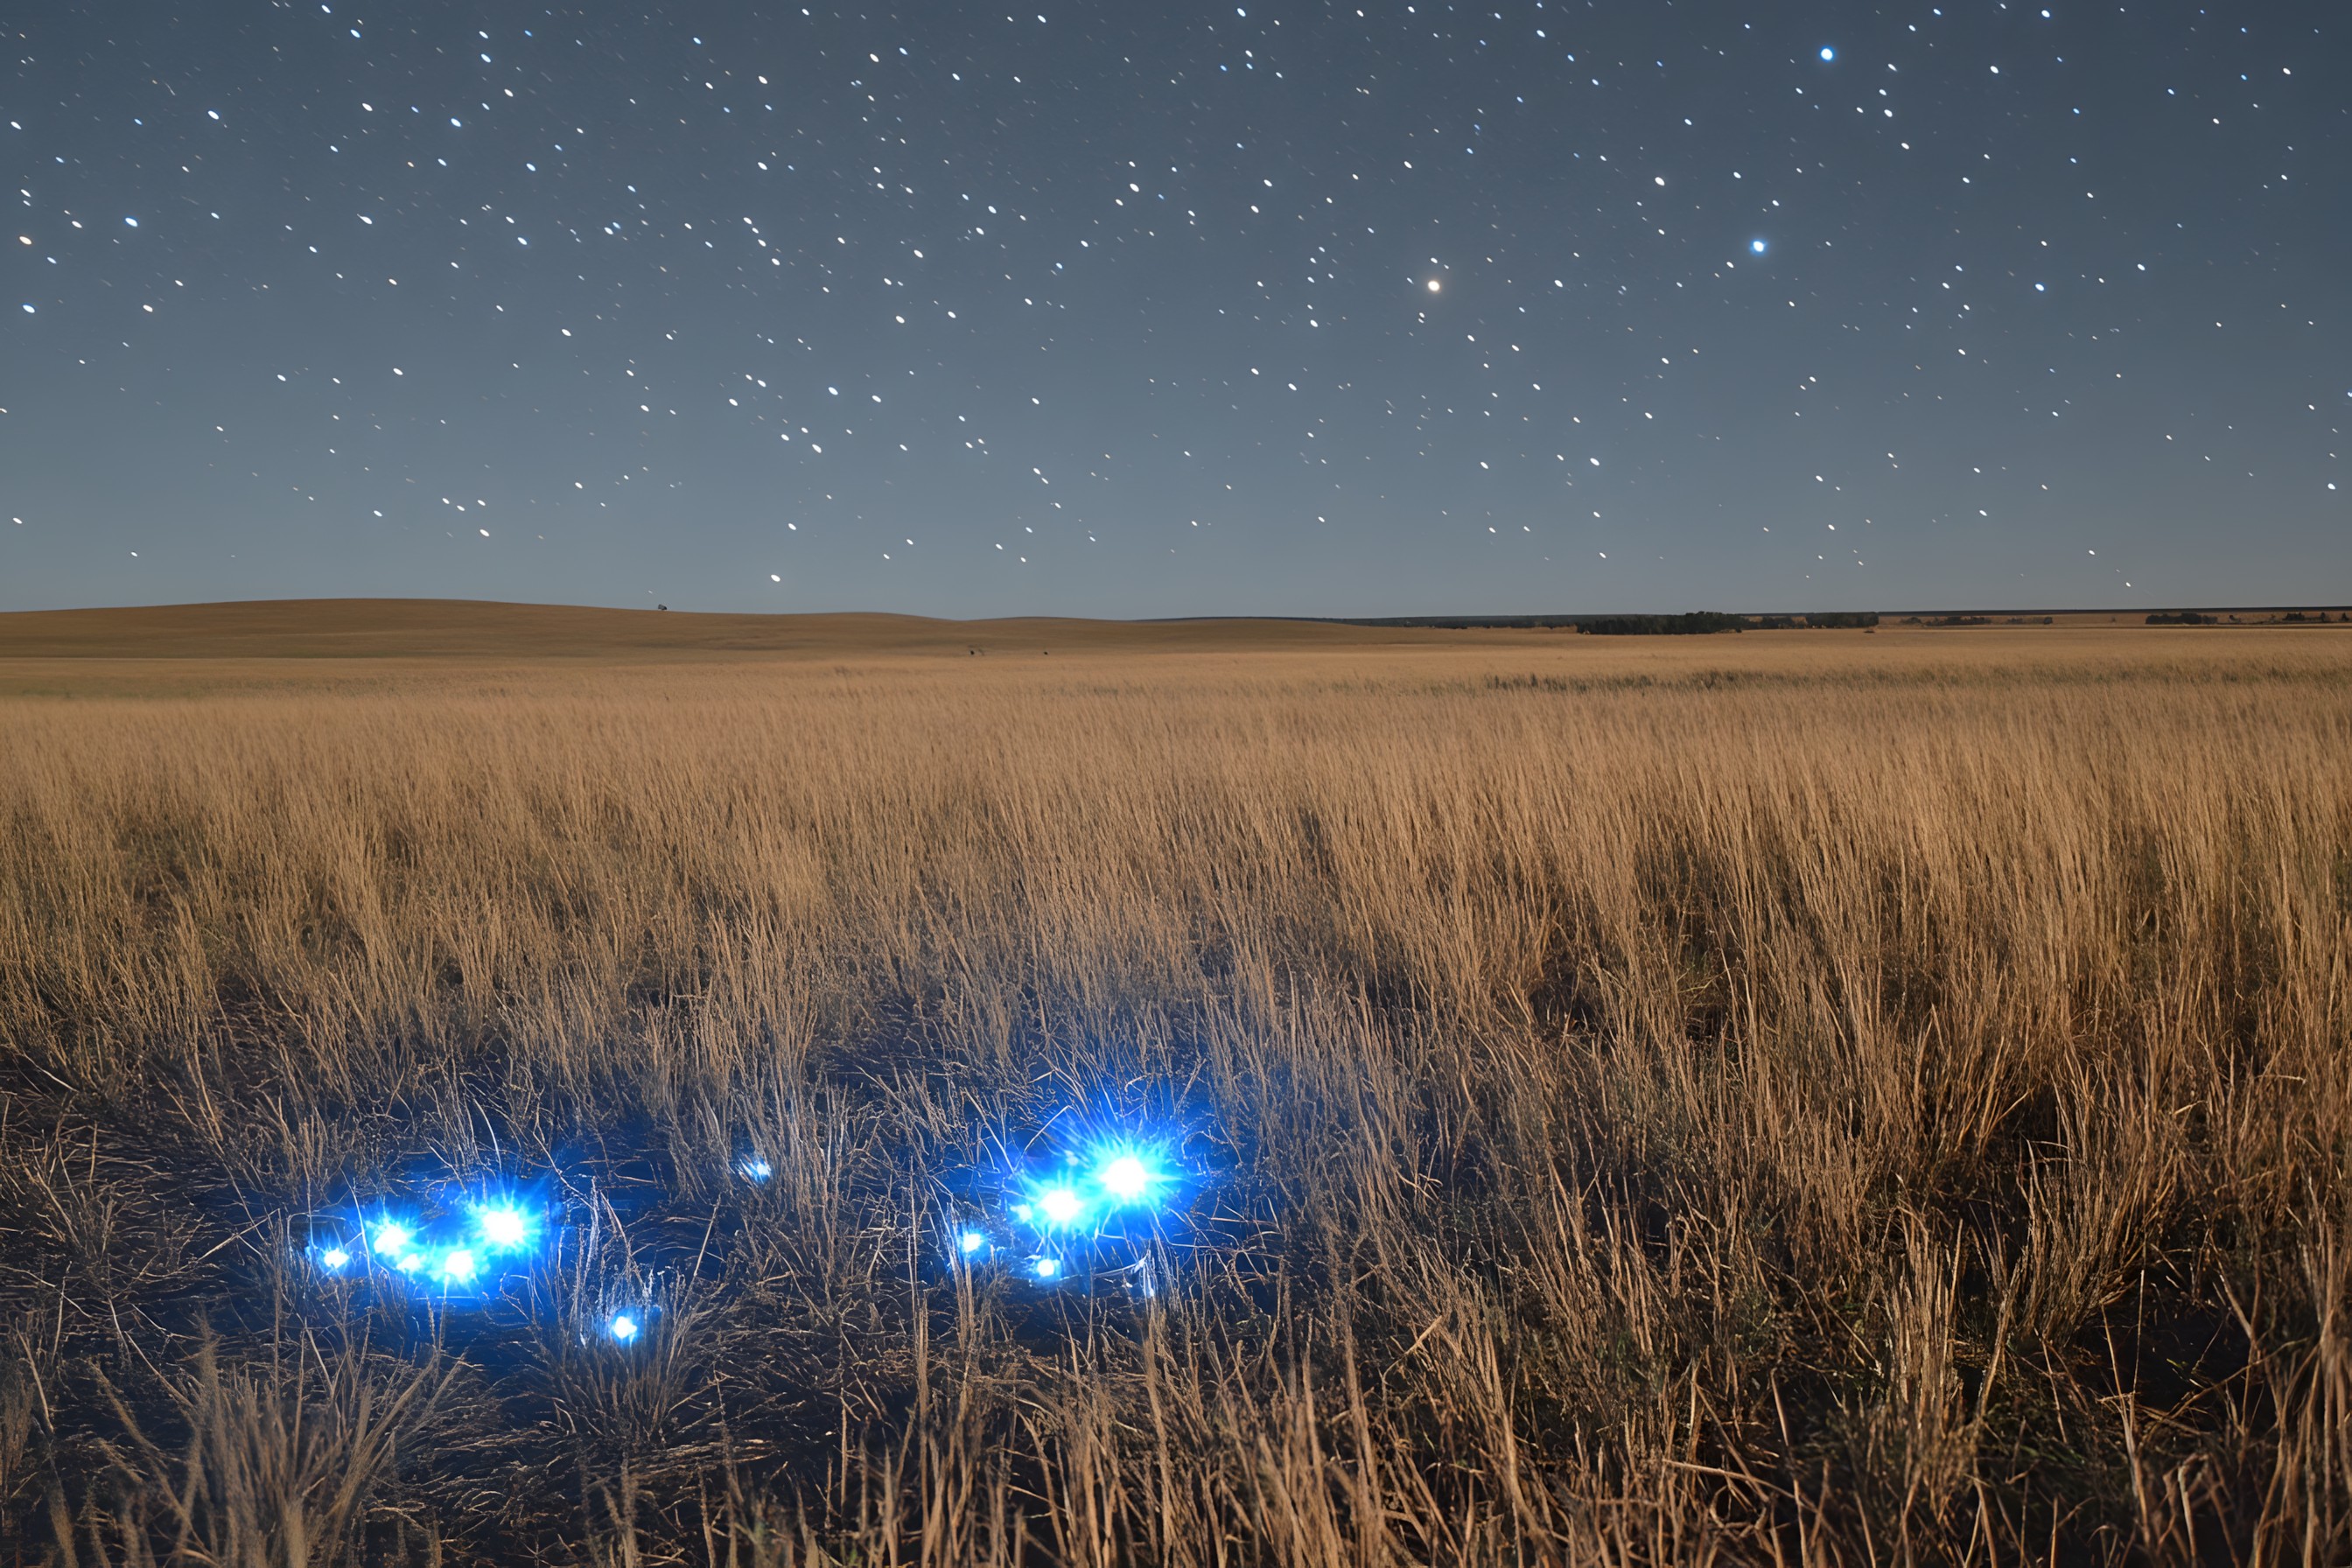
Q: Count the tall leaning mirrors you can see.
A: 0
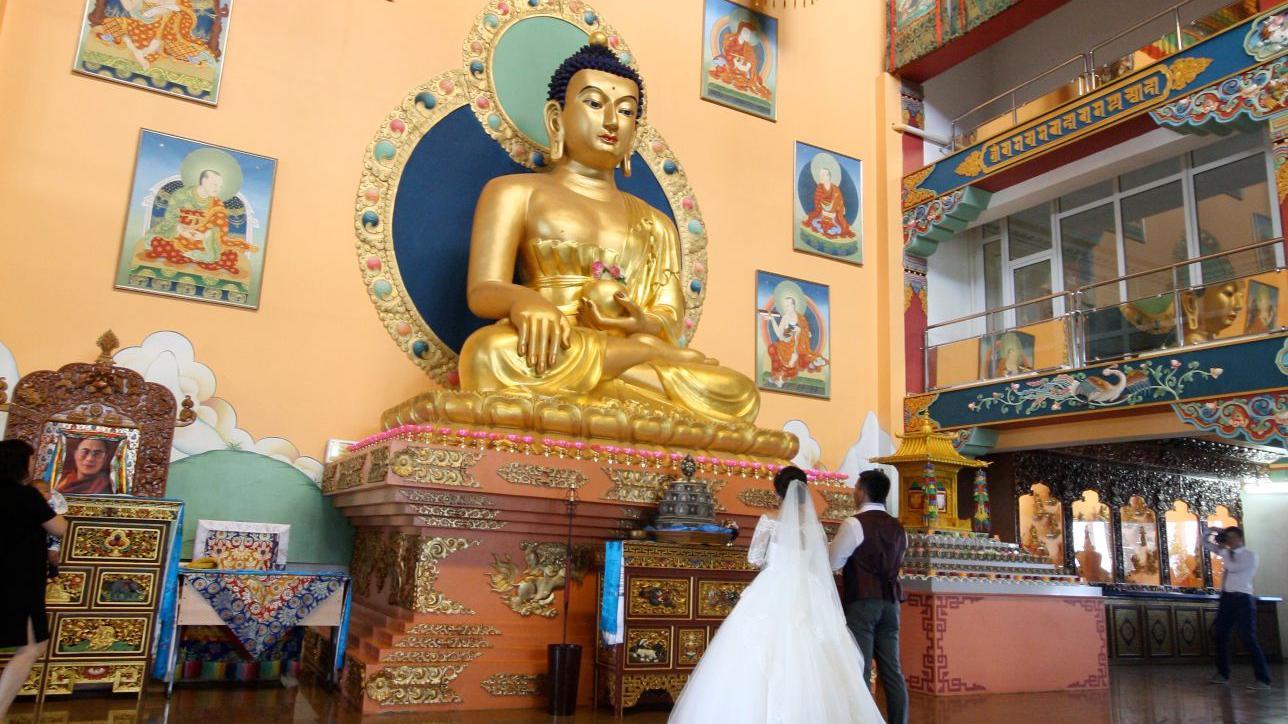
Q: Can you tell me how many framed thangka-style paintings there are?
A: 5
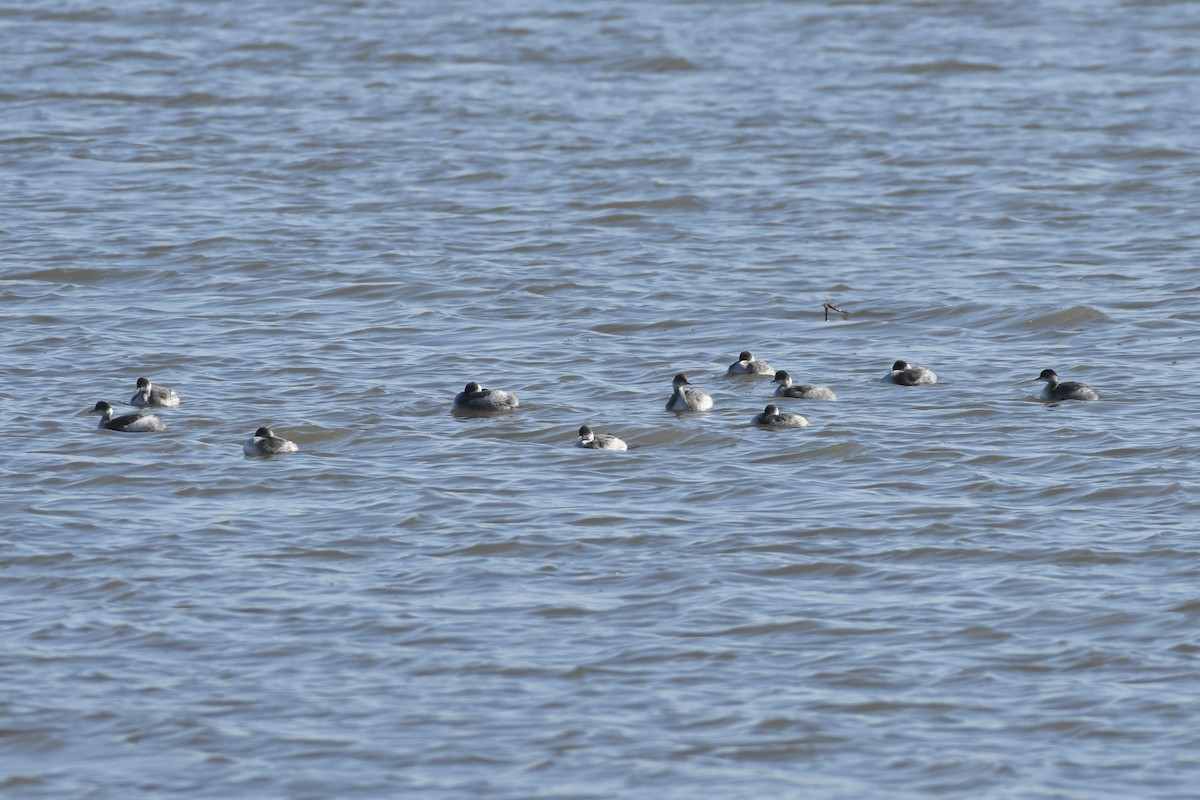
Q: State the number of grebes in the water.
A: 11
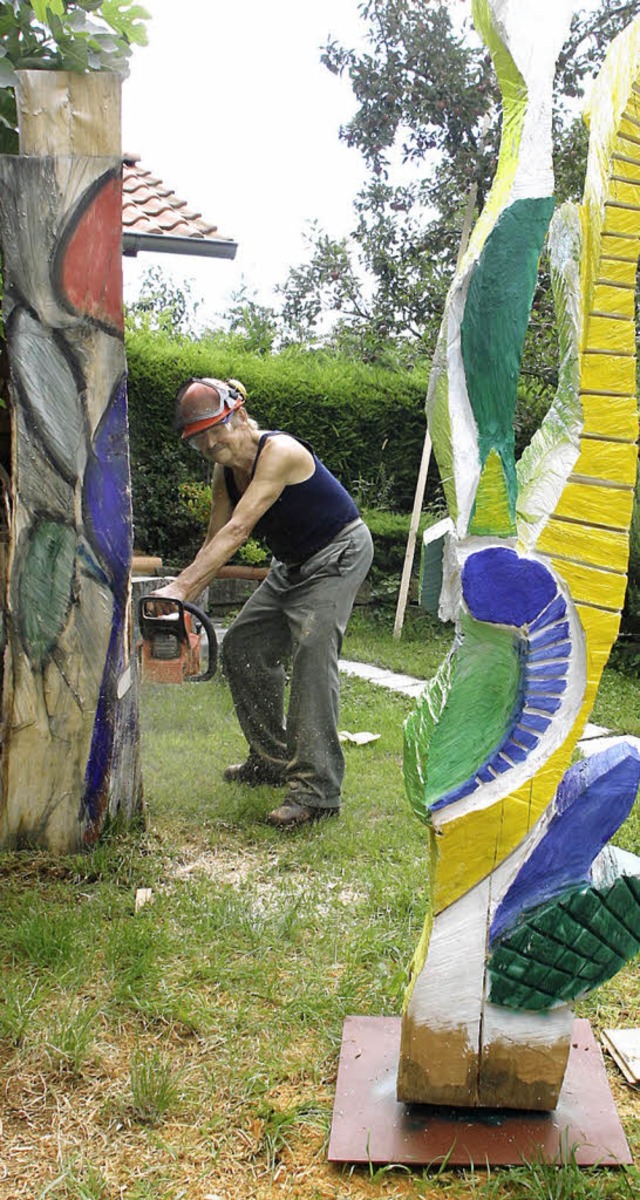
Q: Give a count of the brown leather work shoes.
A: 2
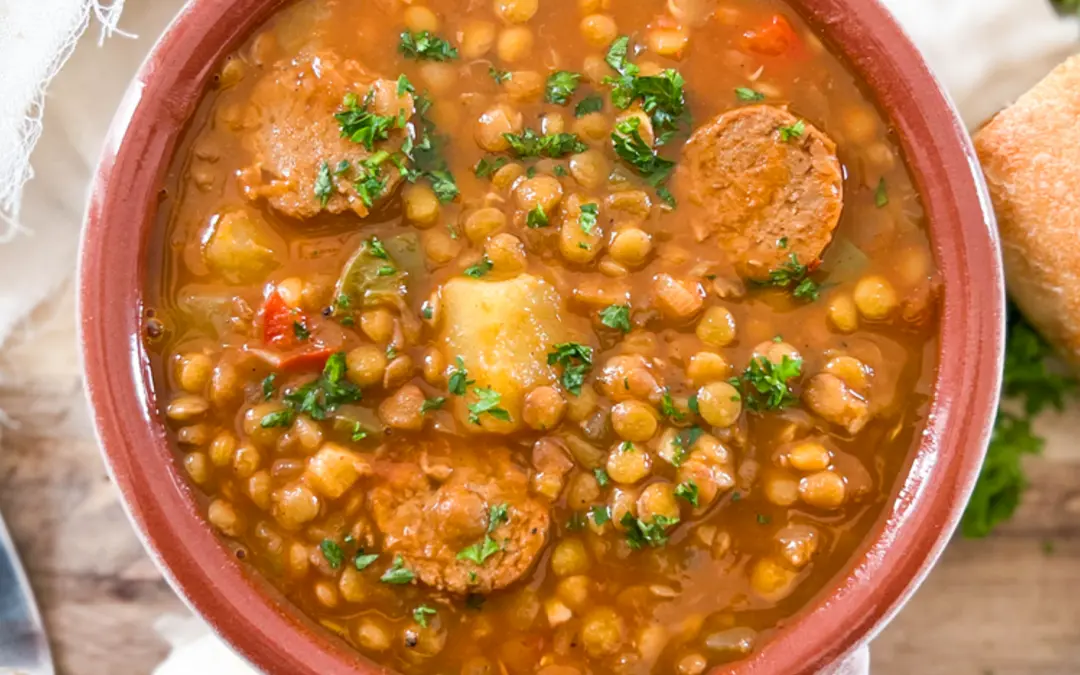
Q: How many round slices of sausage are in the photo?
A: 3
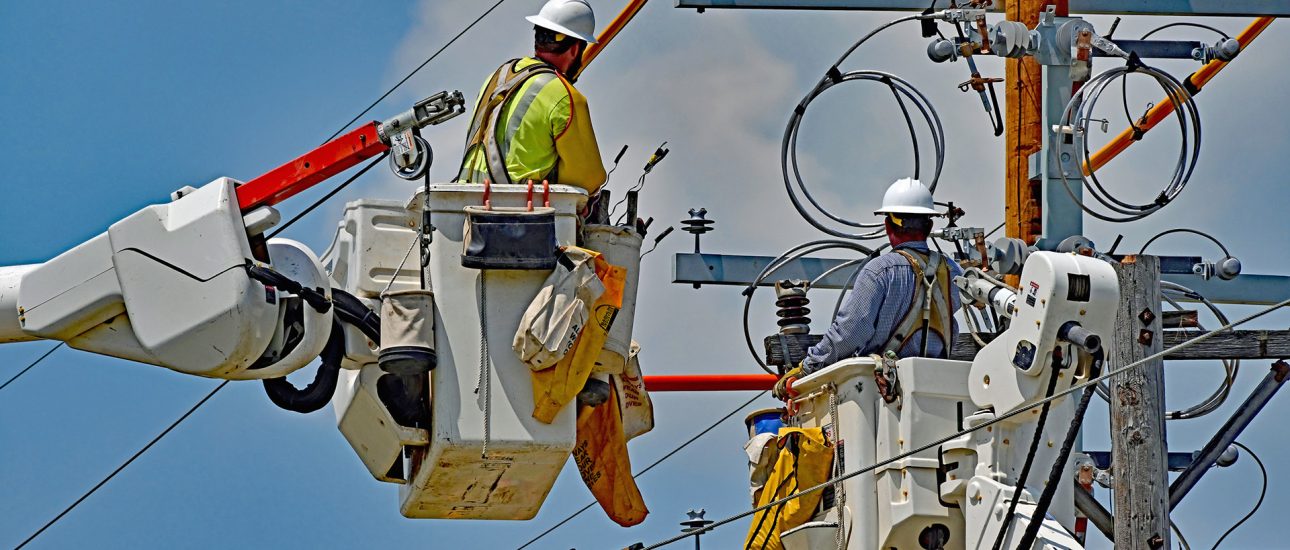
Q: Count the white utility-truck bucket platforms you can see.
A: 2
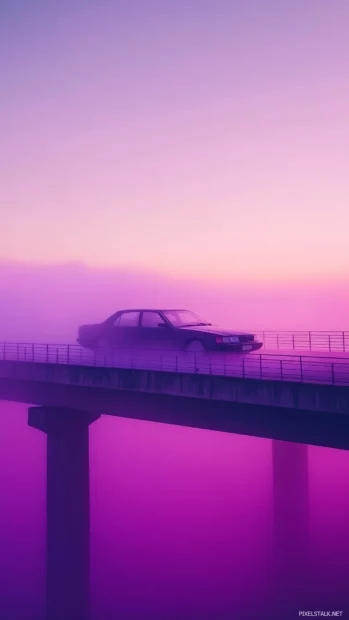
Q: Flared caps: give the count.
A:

*TASK ITEM*.
Pictures stay out, but every record above is to be returned exactly.

*EXPECTED ANSWER*.
Q: Count the tall leaning mirrors you can see.
A: 0
Q: Can you tell me how many framed thangka-style paintings there are?
A: 5
Q: State the number of grebes in the water.
A: 11
Q: Give a count of the brown leather work shoes.
A: 2
Q: How many round slices of sausage are in the photo?
A: 3
Q: Count the white utility-truck bucket platforms you can see.
A: 2
Q: Flared caps: give the count.
A:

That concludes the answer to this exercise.